With the silhouette of the existing Prime Catch in the foreground, the developer’s plans call for 328 apartments
in a U-shaped configuration to make the most of the site’s waterway frontage.
Rendering provided
By Jane Smith
The Riverwalk Plaza owners want to demolish the vacant Winn-Dixie building and replace it with a 10-story, U-shaped building with 328 apartments to take advantage of the Intracoastal views. The nearly 10-acre shopping center sits at the southwest corner of the waterway and Woolbright Road in Boynton Beach.
Isram Realty, based in Hallandale, will submit site plans in mid-October, said Shaul Rikman, company founder and chairman. “Everyone will be happy with what they see,” he said.
The plans end nearly 10 months of speculation about what would happen to that prime slice of real estate when Winn-Dixie announced it would close some of its grocery stores.
Rikman’s company purchased the center in March 2011 from Woolbright Development in a short sale, meaning the owner owed more money than the property was worth.
In April 2007, Woolbright paid $16 million for the shopping center, plus $2.5 million for the vacant 3.2-acre, landlocked parcel south of the center. It took out a $14.75 million mortgage on the shopping center and the vacant parcel.
Isram Realty, on the other hand, paid $9.5 million for the center and an extra $500,000 for the vacant parcel. Andrew Mack, interim planning and zoning director for Boynton Beach, said the mostly residential project fits the downtown master plan. He suggested adding some retail to the apartment building.
The owner will have to do a traffic study showing traffic generated and the impact on surrounding roads because it will seek a land use change from commercial to mixed-use, Mack said.
Luke Therien, whose family owns the nearby Prime Catch restaurant along the Intracoastal, is in discussions to do a land swap with Isram Realty.
“Part of the land we own is a quarter-acre parcel that sits south of the restaurant. They would like to gain access to it,” Therien said. “It will have to be a win-win for both parties or it won’t happen.”
Prime Catch diners now self-park in front of the Winn-Dixie building. The restaurant offers a valet service that parks vehicles south of the building.
Wendy’s and the Wells Fargo bank branch will stay where they are because they each own their parcels, Mack said. “Wendy’s will be modernized at the same time the center is redeveloped,” he said. “Wells Fargo was done at the time it bought the bank branch.”
The other building, owned by Isram, contains a Walgreens drugstore and a Jo-Ann Fabric and Craft store; it would stay and be updated, Mack said.
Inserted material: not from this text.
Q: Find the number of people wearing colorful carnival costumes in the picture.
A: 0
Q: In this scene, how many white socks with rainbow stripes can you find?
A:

The newest tenant in the Winn-Dixie building, Bond en Smolders bakery and coffee shop, just opened Aug. 21. Co-owner Patty Smolders is not worried. She and her husband, Ralph Bond, have a five-year lease with an option to renew for another five years.
She hopes the owners find a place for the shop in the project or “they will have to buy us out.”
Comments
Just what a densely built and heavily traffic area needs. We never learn.
what a shame. A 10 story building does not belong here.